Aralık başında gerçekleştirilen ve büyük ilgi gören New York Türk Festivali için Amerika'da bulunan oyuncu Mert Fırat ve yönetmen İlksen Başarır ile bir röportaj yaptık. Fırat ve Başarır'la Başka Dilde Aşk'ın senaryosunun nasıl yazıldığını, film dolayısıyla aldıkları tepkileri ve önümüzdeki dönem yapmayı planladıkları projeleri konuştuk.
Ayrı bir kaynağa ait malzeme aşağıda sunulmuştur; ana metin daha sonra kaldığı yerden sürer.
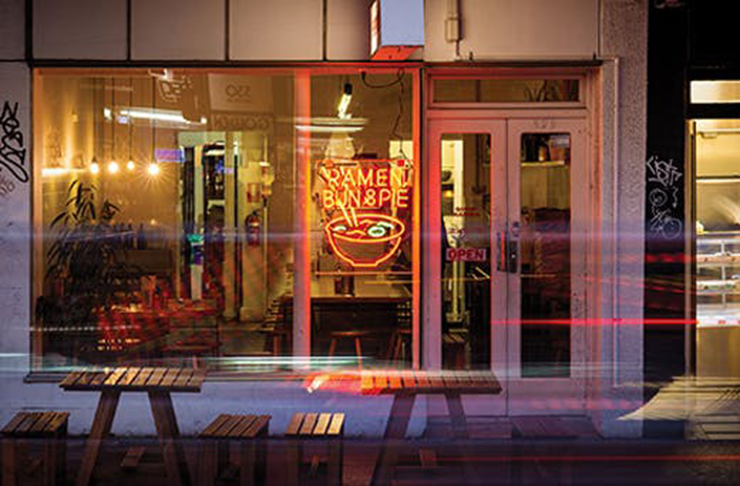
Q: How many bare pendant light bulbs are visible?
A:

Neredeyse gösterildiği bütün yerel ve uluslararası festivallerden ödülle dönen Başka Dilde Aşk, hiç şüphesiz Türk sineması için de bir dönüm noktası.


***

Öncelikle New York'a hoş geldiniz. Filmin nasıl ortaya çıktığını sorarak başlamak istiyorum. Beraber senaryo yazmaya nasıl karar verdiniz?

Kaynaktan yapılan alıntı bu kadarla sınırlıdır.